Litigants see members of the bar conducting themselves as officers of the Court, owing a special duty to the Court. Just as the Court expects fearlessly independent presentation by counsel, so the client expects that subject to counsel’s supervening duty to the Court, counsel will with fearless independence promote the client’s cause.45

The Commission notes that in R v Szabo and the cases relating to incompetence of counsel discussed above, the conduct of the accused person’s lawyer was found to have contributed to a miscarriage of justice even though it involved actions or omissions generally attributable to inadvertence or inexperience, rather than conduct intentionally aimed at undermining the defence case. In R v Szabo, Justice Thomas expressed the view that conduct of the latter kind would be sufficient to justify a conviction being set aside:

The disquiet that arises from the fear that counsel may have failed in their duty … arises out of concern that a person with an important role in the trial may not have discharged it adequately in favour of the client. If a reasonable suspicion arises that defence counsel has ‘run dead’ or colluded with the Crown prosecutor contrary to the interests of the accused or for some extraneous purpose failed to play the proper role of defence counsel, that would reveal a seriously unfair contest, and would in my view demonstrate a miscarriage of justice sufficient to require the conviction to be set aside.46

Non-disclosure of relevant evidence

As discussed in Chapters 2 and 14, the prosecution has a duty to disclose all relevant material to the defence, including any material that may assist the defence case or undermine the prosecution case.

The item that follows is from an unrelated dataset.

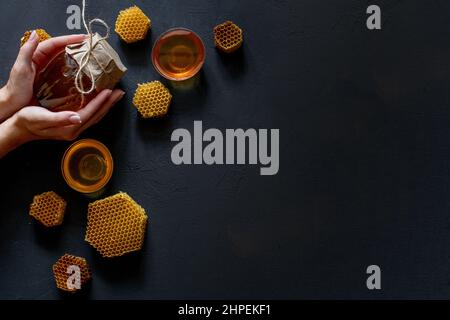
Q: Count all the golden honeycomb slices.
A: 7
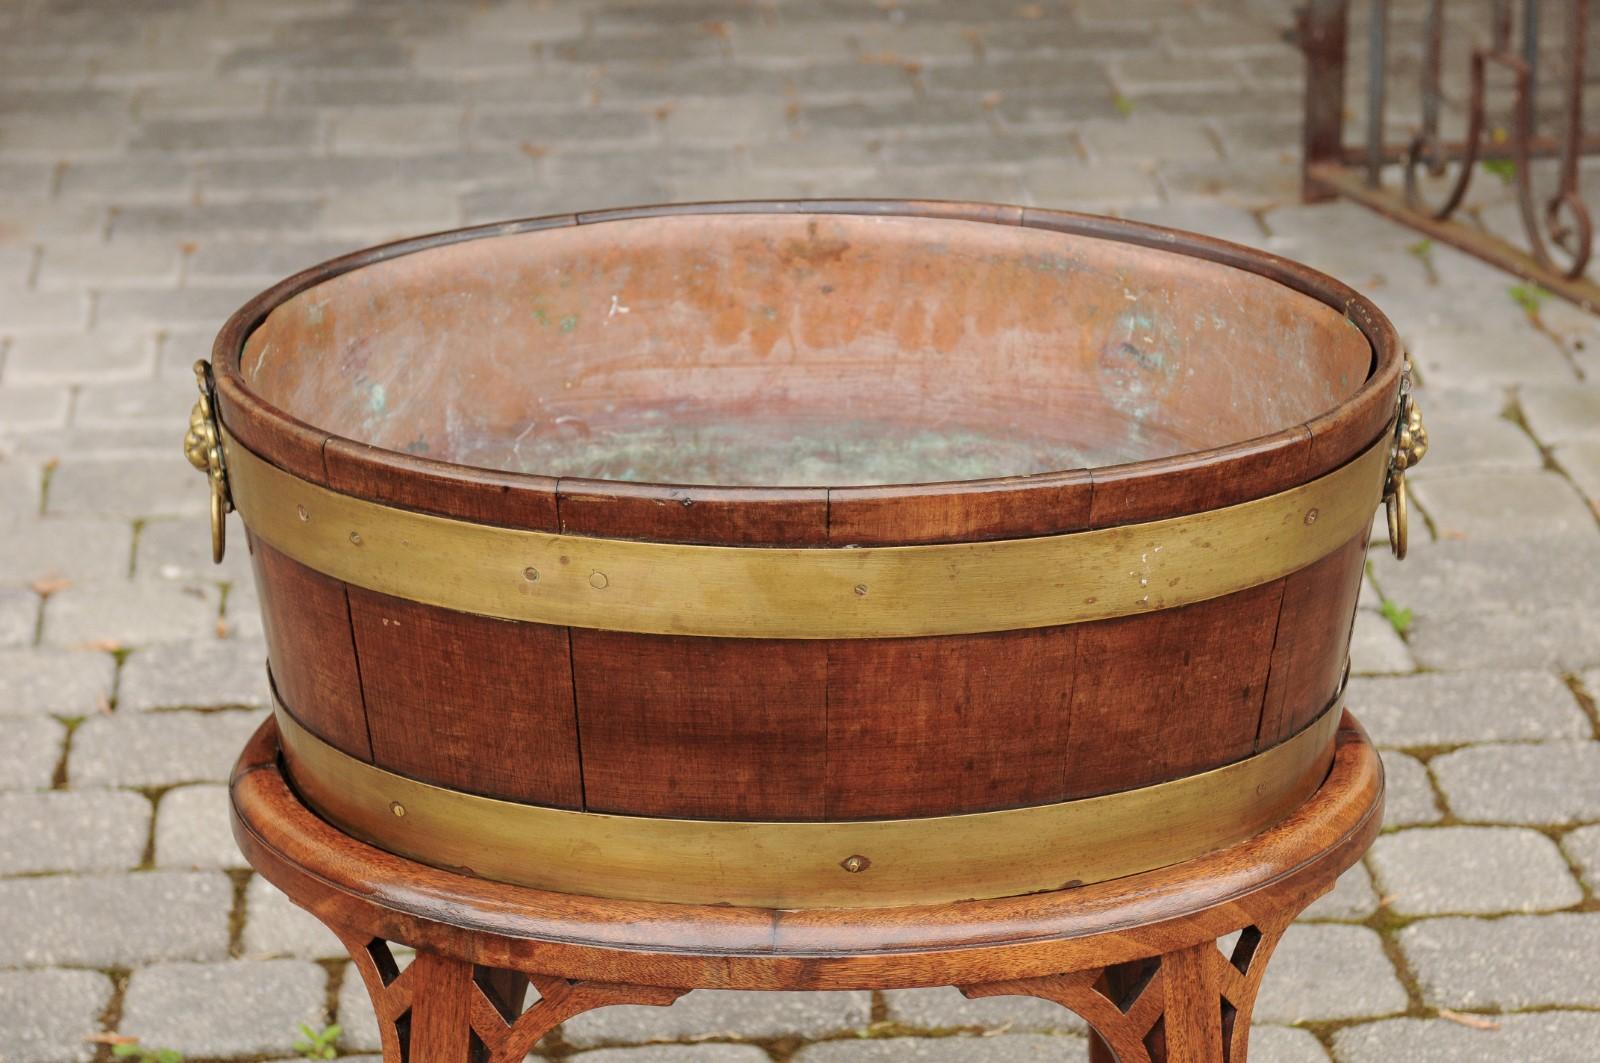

This duty is regarded as fundamental to the fairness of a criminal trial, and is owed to the court, not the accused person.47 The duty of disclosure extends to material obtained by investigating police, even if that material is not known to the prosecutor.48 The duty of disclosure continues even after the proceedings have been finalised.49 This means that if, after a person has been convicted, the prosecution becomes aware of important information that is central to the case, it must still be disclosed to the accused person.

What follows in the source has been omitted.